Sospettoso lui si mosse dalla poltrona: “Vado io…tu rimani qui”.

In quel momento la voce della speaker annunciò il loro volo:
“Non c’è più tempo…vieni”, disse lui trascinandola per un braccio. Si avviarono lungo il corridoio, ma , prima di varcare il cancello lei si voltò:
“Io non parto”, disse decisa. Fabio sbarrò gli occhi e tentò di replicare, ma lei lo bloccò:
“Tieni tutto…il quadro e i soldi…addio!”, si voltò e corse via, inseguita dallo sguardo dell’uomo che era rimasto pietrificato.

 

Elisa correva facendosi largo fra la gente, arrivò fuori con il cuore in gola. Si infilò in una vettura pubblica e diede l’indirizzo del capannone, a Perugia, con la poca voce che le era rimasta. Le speranze di arrivare in tempo a liberare Fred erano poche, ma ci doveva provare…i minuti non passavano mai, avrebbe voluto che quella macchina avesse le ali…

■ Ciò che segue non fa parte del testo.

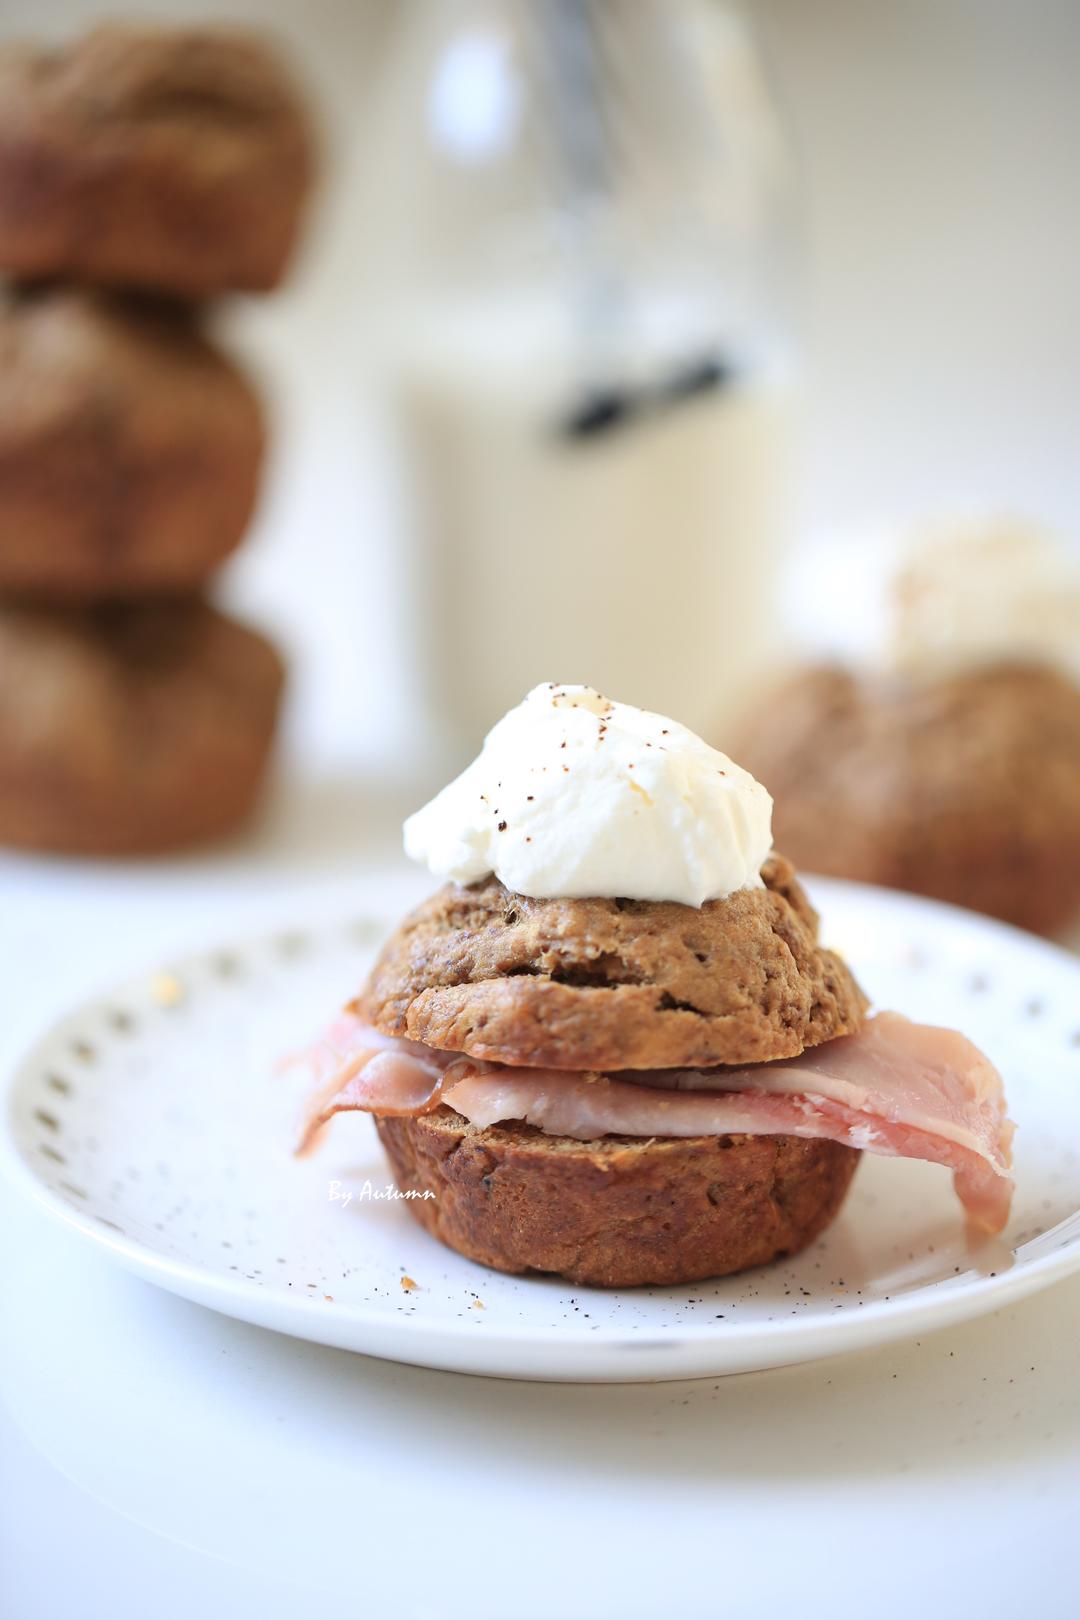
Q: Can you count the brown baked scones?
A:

Quando arrivò, quello che vide la sconvolse: una vettura della polizia era ferma davanti al cancello e due poliziotti stavano trascinando un uomo in manette. Sebbene fosse lontana riconobbe il capo della banda, non riusciva a capire cosa fosse successo e come erano arrivati ad arrestarlo. E Fred?…era vivo? …in quell’istante il suono persistente e lacerante dell’ambulanza che si fermò frenando di colpo, la fece sussultare. Due infermieri balzarono fuori con una barella e, dopo qualche minuto tornarono, un corpo era steso sulla lettiga, dopo averla infilata  nell’abitacolo partirono a sirena spiegata. Poco dopo, sul luogo, non c’era più nessuno…i protagonisti della drammatica sequenza avevano lasciato la scena.

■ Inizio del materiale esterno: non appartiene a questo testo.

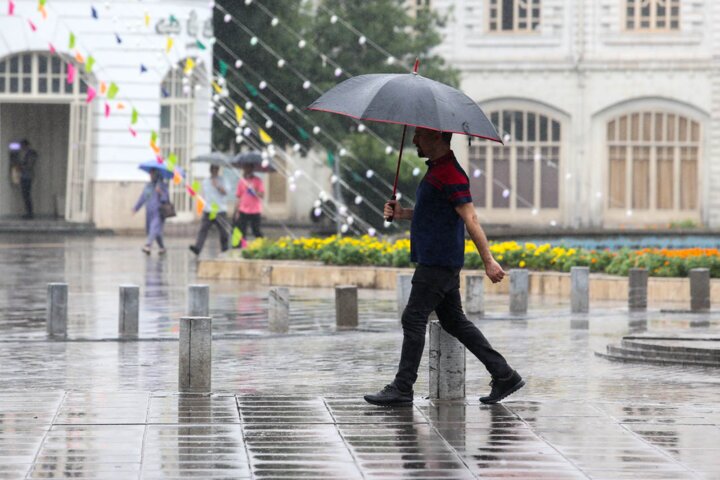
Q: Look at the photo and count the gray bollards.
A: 13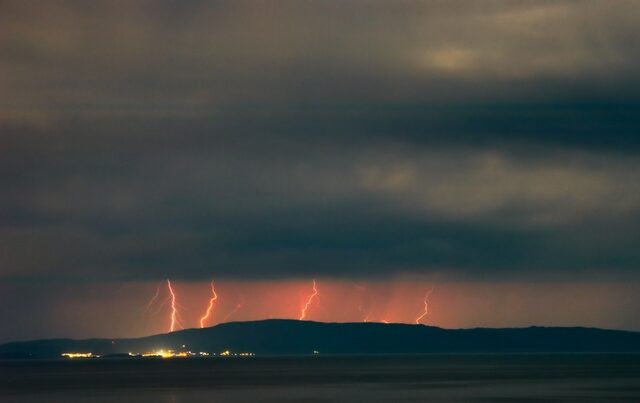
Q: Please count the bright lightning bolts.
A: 4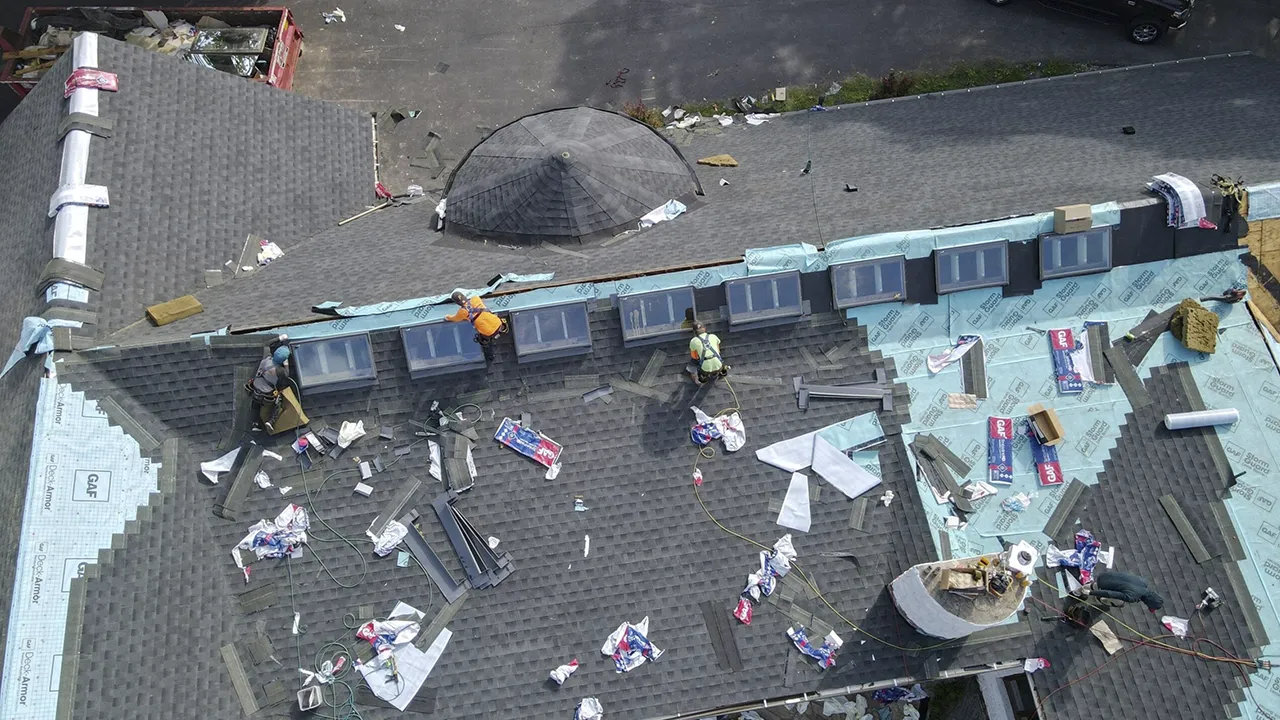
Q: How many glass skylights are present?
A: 8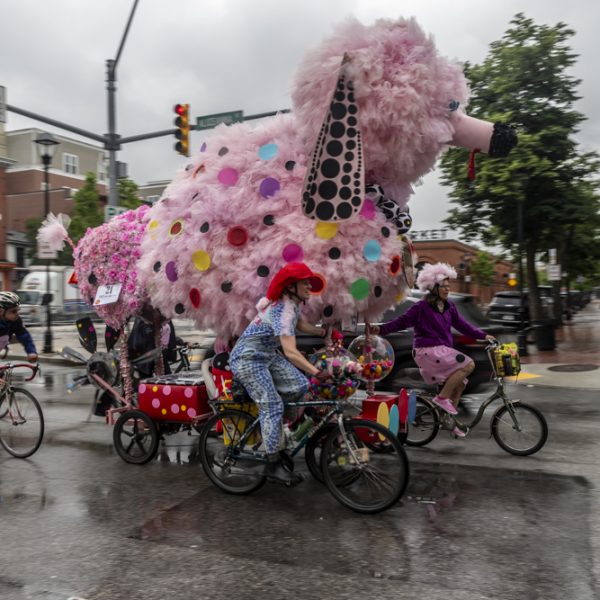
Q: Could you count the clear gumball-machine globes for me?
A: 2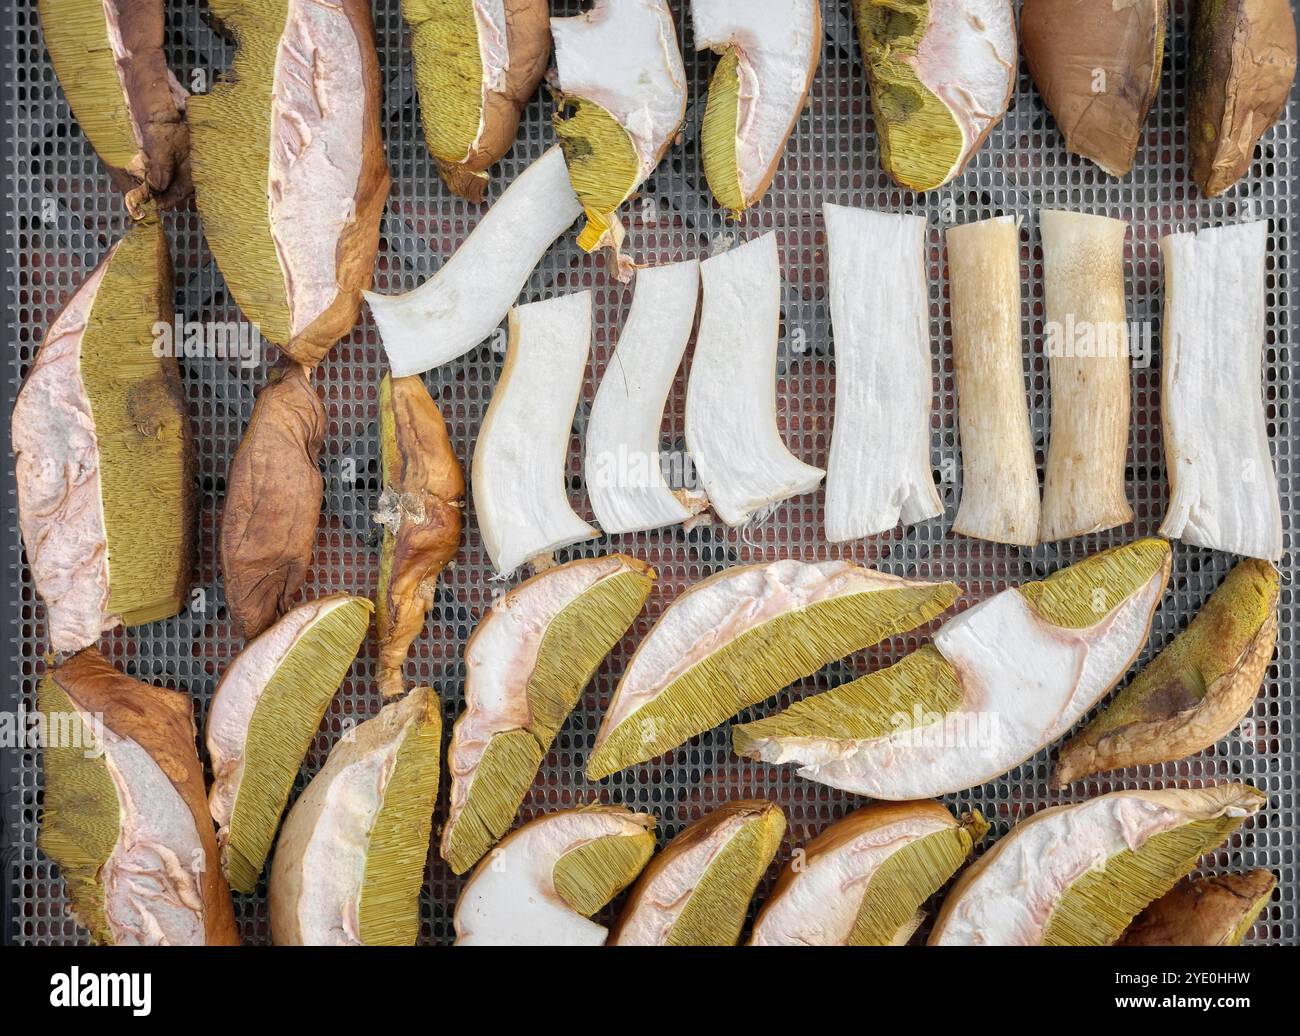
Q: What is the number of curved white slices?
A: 4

Elisa, sempre più stupefatta, si guardò intorno per rassicurarsi di essere sola, licenziò l’autista e si introdusse cautamente nel capannone rimasto aperto; si diresse sicura in fondo, e poco dopo uscì di nuovo…

 

A  Los Angeles Margaret non aveva più notizie di Fred da due giorni, in albergo non era reperibile e il cellulare non dava segni di vita… la donna era preoccupata, poteva essergli successo qualunque cosa e poi voleva sapere come era finita la storia del  quadro.

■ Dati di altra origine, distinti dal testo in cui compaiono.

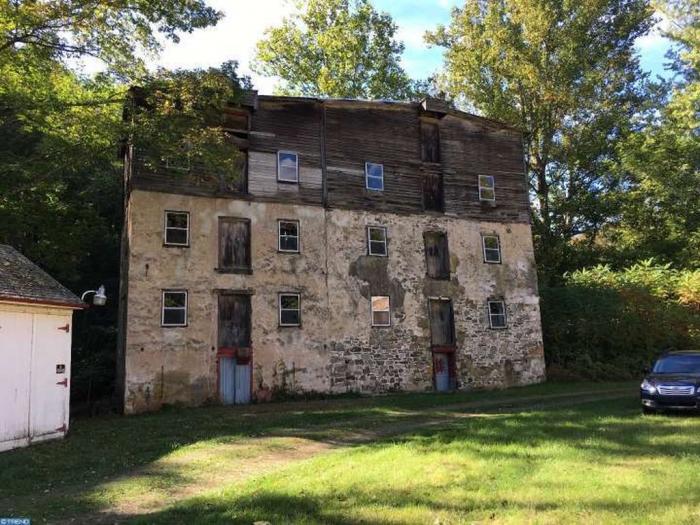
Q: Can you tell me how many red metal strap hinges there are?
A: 3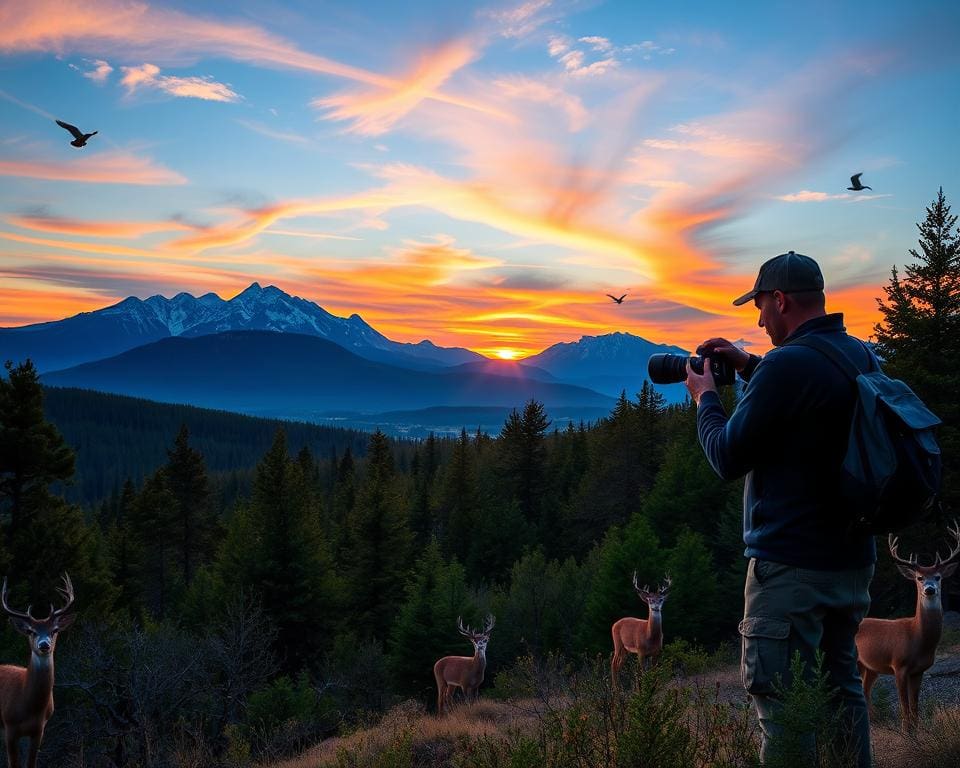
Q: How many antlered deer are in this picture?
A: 4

Ad ogni squillo del telefono sobbalzava: forse era lui…ma ripiombava nell’ansia subito dopo. Decise di aspettare ancora un giorno…, dopo di che decise che sarebbe partita per l’Italia.

Nel momento in cui Margaret arrivò all’hotel e chiese del professor Adams l’espressione dell’impiegato alla reception cambiò, da sorridente divenne improvvisamente seria:

“Il professore è in ospedale”, disse. La donna lo guardò sorpresa:
“E’ sicuro di quello che dice?”, affermò.

“Certo…”; rispose titubante il giovanotto intimidito, “ le chiamo il direttore? Può parlare con lui”. 

Poco dopo il direttore spiegò a Margaret, come erano andate le cose:

 “Lo sapevo che si sarebbe messo nei pasticci…”, borbottò lei.

 

Quando Fred fu ricoverato era molto grave: la pallottola aveva attraversato il torace, causando lesioni interne; i medici l’avevano trasportato con urgenza in sala operatoria ed era stato sotto i ferri per molte ore.

Maria, chiamata dal commissario Loiacono, aveva trascorso la notte accanto al letto, in attesa che Fred aprisse gli occhi. Vederlo addormentato, pieno di tubi e tubicini, la addolorava…l’aveva ritrovato ma ora rischiava di perderlo ancora e…forse per sempre. Si rendeva conto in quel momento di averlo sempre amato, quello che la vita le aveva riservato dopo di lui era poca cosa…solo la figlia avuta dal marito, sposato senza passione, era stata una delle gioie, ma…anche lei l’aveva delusa, non sapeva dove era finita…forse se n’era andata e non l’avrebbe rivista mai più.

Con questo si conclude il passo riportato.